The latest version of Apple Xcode has a long list of features and tools that make development easier and open up new opportunities. Here are the top 10 features that have me most excited about Xcode 7.

1. Apple TV and tvOS

Creating apps for Apple TV has been on many developers' wish lists. Unlike expensive Apple Watches, Apple TV targets a mass market domain that can reach hundreds of millions of new customers.

The new Apple TV—and the supporting tooling in Xcode 7—makes this dream a reality. Apple TV is powered by a version of iOS called tvOS. Fundamentally, a lot of the features developers have come to enjoy with iOS are also in tvOS. What's different is the inclusion of a new interface language called TVML, an XML description language that interfaces between the native code and the TV screen.

2. Native Apple Watch apps with watchOS 2

A key feature missing from the Apple Watch at launch is the inclusion of native apps. The launch of watchOS 2 now supports native apps for the Apple Watch. Xcode has also been updated to include the SDKs, testing tools, and simulators to build native Apple Watch solutions.

This is a huge win for developers, as watchOS 2 introduces a new App Store ecosystem. A whole new business model explodes each time Apple expands their app stores to new devices. This will create the third ecosystem, after iPhones and iPads. As a frame of reference, about 25 billion apps have been downloaded from the app store in the past 12 months.

3. UI testing

Continuous integration is the key to managing a scalable DevOps process. Apple continues to support DevOps with the inclusion of UI testing.

As with unit testing, UI testing is the ability to write scripts that automatically test the user interface as if a person is interacting with a virtual or a connected device. The scripts aren't part of the app code itself, but interact with the new UI Automation API via JavaScript.

The immediate opportunity here is that modern iOS 9 apps developed by third-party groups can be tested independently of the source code. An example use case: a department in a company contracts a local digital design agency to build an app, but its DevOps team has to test the app when the app is in production. Now they can.

4. TestFlight

Any app you build will have to be tested for user acceptance. Apple has in the past restricted each iTunes account to only 100 testing devices.

Back in 2010, TestFlight's founders saw the challenge of testing apps on iOS and Android devices and came up with the service they then dubbed TestFlight. The concept of TestFlight is to allow beta users to securely download an app and test it on their device. Apple acquired TestFlight in 2014 (guess how long it took for the Android part of TestFlight to be turned off?) and has integrated TestFlight into Xcode.

The good news is that developers aren't restricted to 100 accounts and can now have up to 1,000 beta users. Even better news is that you can group the beta users with different builds and crash log repositories. (Don't despair, Android developers. Google released a beta testing program for Android that is similar in concept to TestFlight.)
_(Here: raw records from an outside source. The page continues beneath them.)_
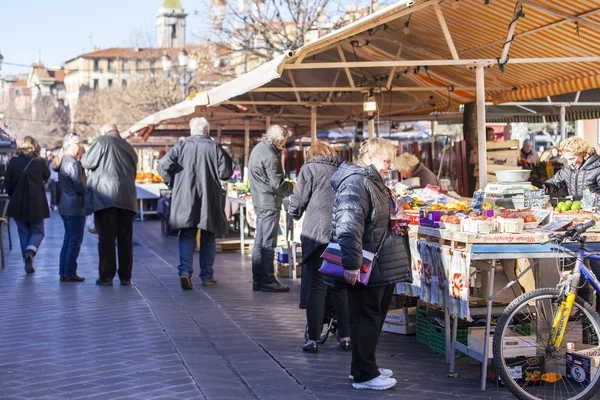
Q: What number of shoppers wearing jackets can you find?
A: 7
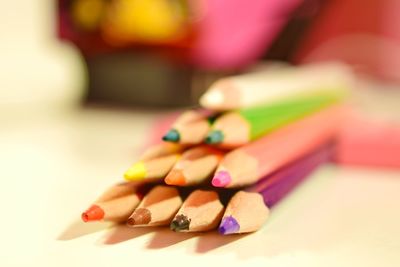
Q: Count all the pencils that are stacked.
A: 10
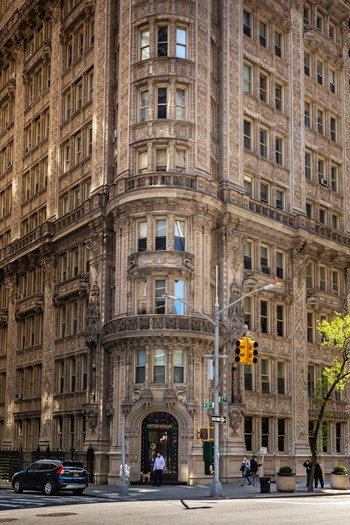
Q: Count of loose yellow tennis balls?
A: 0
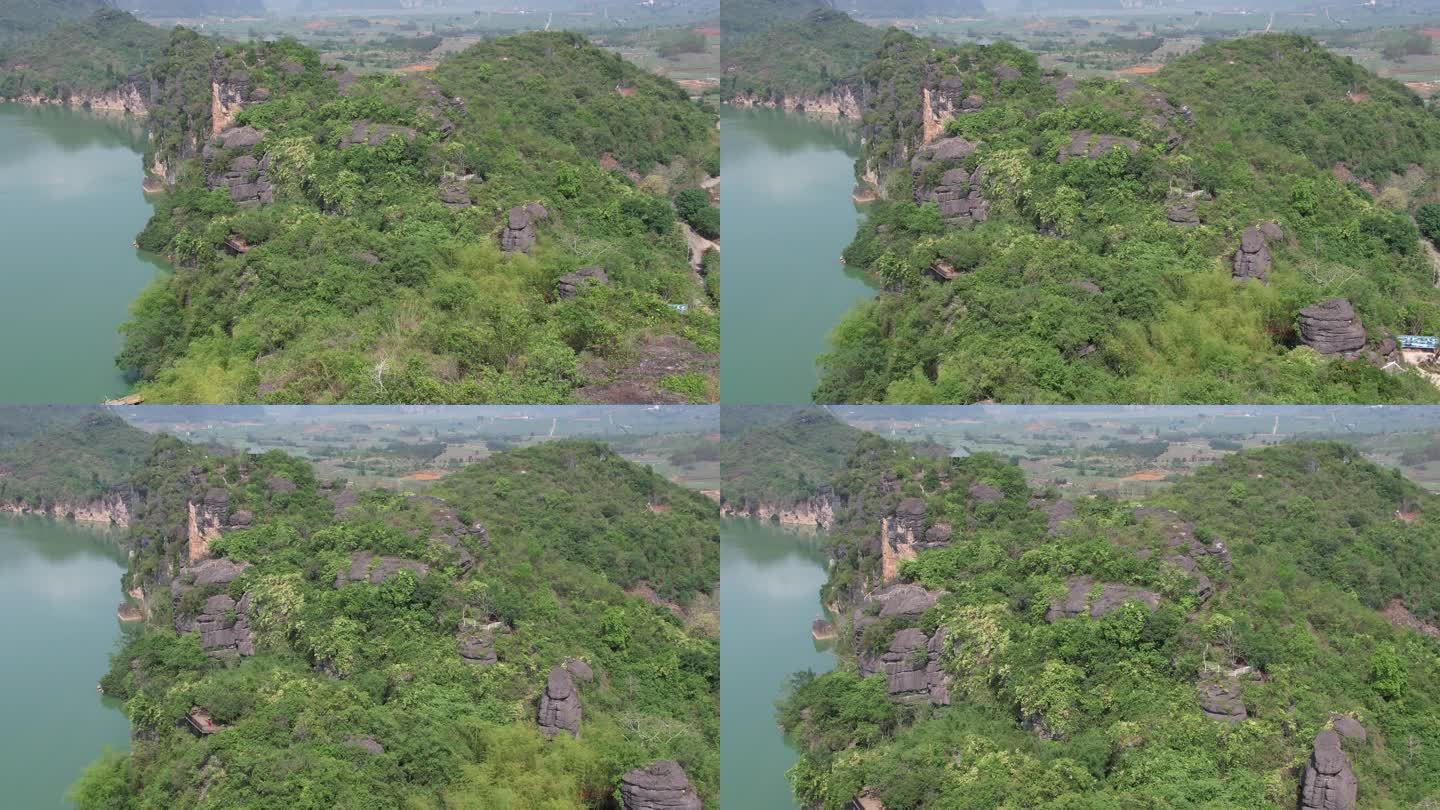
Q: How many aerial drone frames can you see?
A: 4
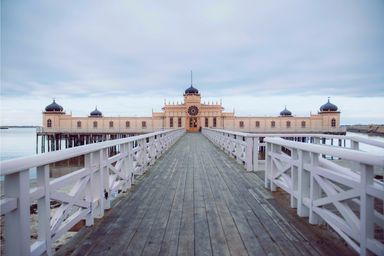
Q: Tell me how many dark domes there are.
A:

Speaking of crashes, Xcode 7 now offers a consolidated crash report window. Other testing features include an address sanitizer for memory corruption debugging and an energy gauge for iOS apps.

5. On-device development

Development of a mobile solution is only as good as the device you test it on. Until now, it has been problematic to test on physical iPhones, iPads, and iPods.

With the release of Xcode 7, you get a new feature that Android developers have been enjoying since day one: you can connect any device and run test builds of your solutions without having to certify the test device. This makes development much easier.

6. Game development

Who would have thought that Apple would become a leading game company? Games are a big deal for iOS, OS X, and tvOS. There are hundreds of thousands of games available for the iPhone, and three new Kits are now available for you to add your own: GameplayKit, ReplayKit, and Model I/O.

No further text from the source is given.